В своей основной работе М. Хайдеггер косвенно характеризует голос как языковой индекс: «Языковой индекс принадлежащего к речи оповещения о расположенном бытии-в лежит в тоне, модуляции, в темпе речи, «в манере говорить». Однако стоит учесть, что в подготовительной работе Хайдеггер характеризует Г. как «лишенное слышания «только прислушивание», представляющее собой определенную привативную модификацию слушания и понимания».

Э. Кассирер в работе «Философия символических форм» рассматривает естественный язык как проявление способности человека к символизации. Символизирующая функция Г. в этом плане очевидна, ибо через голос происходит актуальное символизирование окружающей действительности.

Принимая используемое в психолингвистике разделение речи на внутреннюю и звучащую, можно подчеркнуть, что внутренняя речь оказывается близка мышлению (экпликативный план), а звучащая коммуникации (экспрессивный и апеллятивный планы).

Согласно Л .С. Выготскому и A.A. Леонтьеву, процесс порождения речи представляет собой ряд последовательно сменяющих друг друга этапов интенция, мотивация, внутреннее программирование, реализация.

Логично было бы связать Г. только с последним этапом реализации речи, но в работах А.Н. Соколова было показано, что в процессе внутренней речи обнаруживаются скрытые артикуляции, т. е. Г. представлен во внутренней речи без своей материально- звуковой оболочки.

Внешняя речь обретает звуковую «телесную» оболочку, представленную Г., в котором компоненты речи находятся в единстве материально-звуковой и идеально-смысловой. Чужой «внешний» Г. всегда озвучен в моей внутренней речи, он одновременно и мой и чужой.

Экспрессивный и апеллятивный планы (К. Бюлер, Н.С. Трубецкой, Р. Якобсон), представленные в неартикулированом звуке Г., предусловие экспликативного плана, но не стоит забывать, что экспрессивность и апеллятивность, отнесенные Н.С. Трубецким к области стилистики речи (в данном случае – к стилистике Г.), невозможны вне понимания и оценки их с точки зрения смысла (экспликативности).

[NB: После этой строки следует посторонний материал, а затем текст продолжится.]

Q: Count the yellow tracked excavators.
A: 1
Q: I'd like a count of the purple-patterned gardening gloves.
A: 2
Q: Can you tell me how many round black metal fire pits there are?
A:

Круг взаимосоотнесенности трех обозначенных планов замыкается один без другого оказывается невозможным. В языке, в речи, в Г., в звуке все есть единомоментно: и экспрессия, и апелляция, и экспликация. Исследователь может занять только определенную «предпочтительную» позицию, с которой он рассматривает эту триединую целостность.

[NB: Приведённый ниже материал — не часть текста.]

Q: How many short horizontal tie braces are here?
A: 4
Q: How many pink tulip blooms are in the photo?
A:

В заключение еще раз подчеркнем семантический аспект, который наиболее тесно переплетен с постепенно обнаруживающейся содержательной стороной описываемого концепта «голос» в его культурном бытии. Г. концептуален, потому что в своем звучащем бытии он представляет собой нерасторжимое единство артикулированного, «говорящего» смысла и оформленной в своей материи звука.

«Коммуникативное варьирование тона и акцентуации описаны с достаточной полнотой, но семантический, или, точнее, семиотический, ореол голоса не входит в ареал фонетических исследований. Это объяснимо. Постепенно все речевые способности и речевые действия отчуждаются от человека. По мере того, как коммуникация расширяет свои возможности за счет визуальных средств, голос «оглушается», из него уходит звук.

Если глагол голосить относится к громкому крику, плачу или причитаниям, то глагол гласить уже полностью переориентирован со звука на смысл объявлений, законов и других письменных документов. Он отчужден не только от голоса, но и от человека».